Anna s'étira dans son lit, et se tourna pour faire face à John. Elle ne put que constater que son côté du lit était vide. Il était plutôt lève-tôt, ce qu'elle n'était pas, quand elle n'y était pas forcée pour aller au travail. Elle ne fut donc pas tellement surprise qu'il se soit levé avant même qu'elle ne soit réveillée. Une odeur d'œufs brouillés et de bacon atteint ses narines, et la fit saliver. Apparemment John avait décidé de leur préparer un petit-déjeuner complet. Elle bailla et s'assit au bord du lit. Elle releva ses cheveux en un chignon désordonné, avant de se lever et d'enfiler ses pantoufles pour se rendre à la cuisine. Timmy était déjà installé à la table de la cuisine, devant un mug de chocolat chaud.
- Bonjour chérie, dit John avec un sourire.
- Bonjour, répondit-elle, en embrassant le sommet de la tête de Timmy. Tu t'es lancé dans les grands travaux, dit-elle à John, en observant les préparatifs du petit-déjeuner.
En plus des œufs et du bacon, il avait mis des toasts au grille-pain, et coupé des fruits. La bouilloire était en train de bouillir pour le thé.
- Ça sent tellement bon. Je pense qu'on va rendre tout l'immeuble jaloux.
- Vraiment, ça sent tant que ça ?, demanda-t-il d'un air circonspect.
- C'est l'odeur de bacon qui m'a réveillée.
- C'est bizarre, dit-il, pensif.
- Pourquoi ?, demanda Anna.
- Je ne sens pas grand-chose.
Alors qu'ils parlaient, Anna remarqua que les toasts étaient en train de brûler dans le grille-pain. Elle les retira en hâte, et alla ouvrir la fenêtre. Elle piqua un toast sur une fourchette, et le brandit sous le nez de John.
- Ne me dis pas que tu ne sens pas l'odeur de brûlé ?
John renifla le toast et fronça les sourcils.
- Non. Très étrange.
- Punaise…, soupira-t-elle.
Elle posa une main sur son front et déclara :
- Tu ne sembles pas avoir de fièvre pourtant. Tu te sens comment? Mal de tête ? Courbatures ? Mal à la gorge ?
- Non, rien ! Je me sens parfaitement bien.
- OK…
Elle haussa les épaules et dit :
- Bon. On va attendre demain, voir si quelque chose d'autre apparaît. De toute façon tu ne vois personne d'autre que Timmy et moi…

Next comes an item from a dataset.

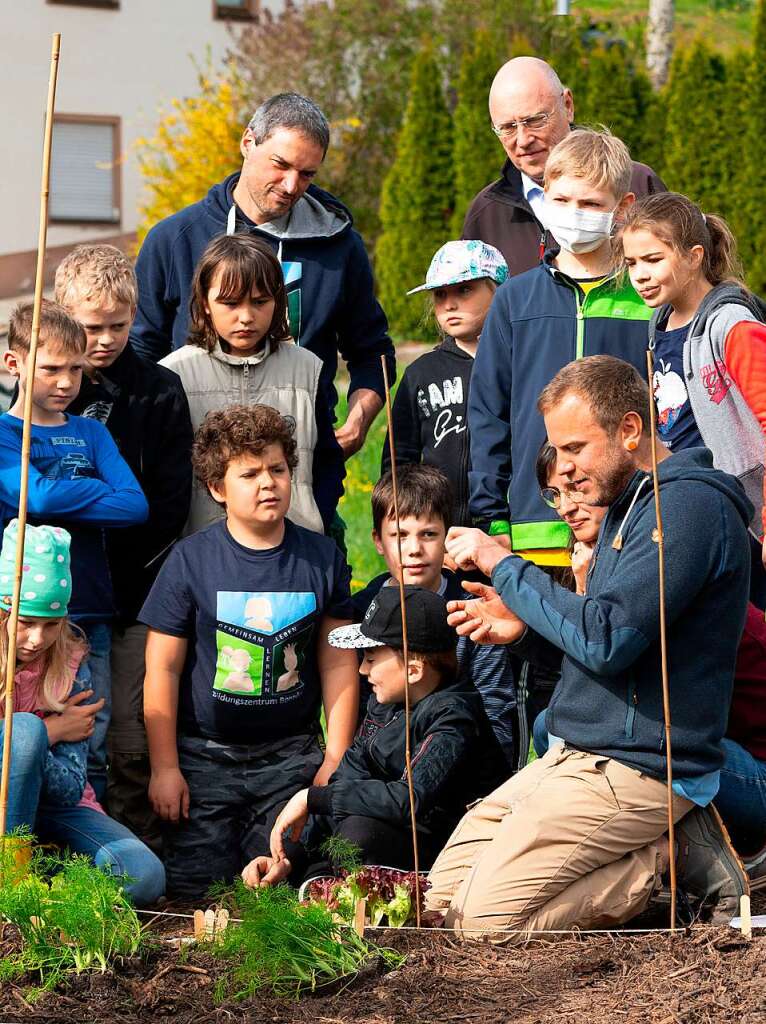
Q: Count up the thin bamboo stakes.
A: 3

- Mais où aurais-je pu l'attraper ?
- Les urgences évidemment. Tu te souviens les enfants qui toussaient ?
Une vague de peur et de culpabilité l'envahit soudain. Si quoi que ce soit arrivait à John parce qu'il s'était occupé de son fils à sa place… Elle avala avec difficulté, et tenta de repousser les sombres pensées au loin.
- On verra. On ne peut rien faire de plus pour le moment. Si tu as d'autres symptômes on te fera tester demain. On mange ?, dit-elle, en montrant le petit-déjeuner qui patientait sur la table.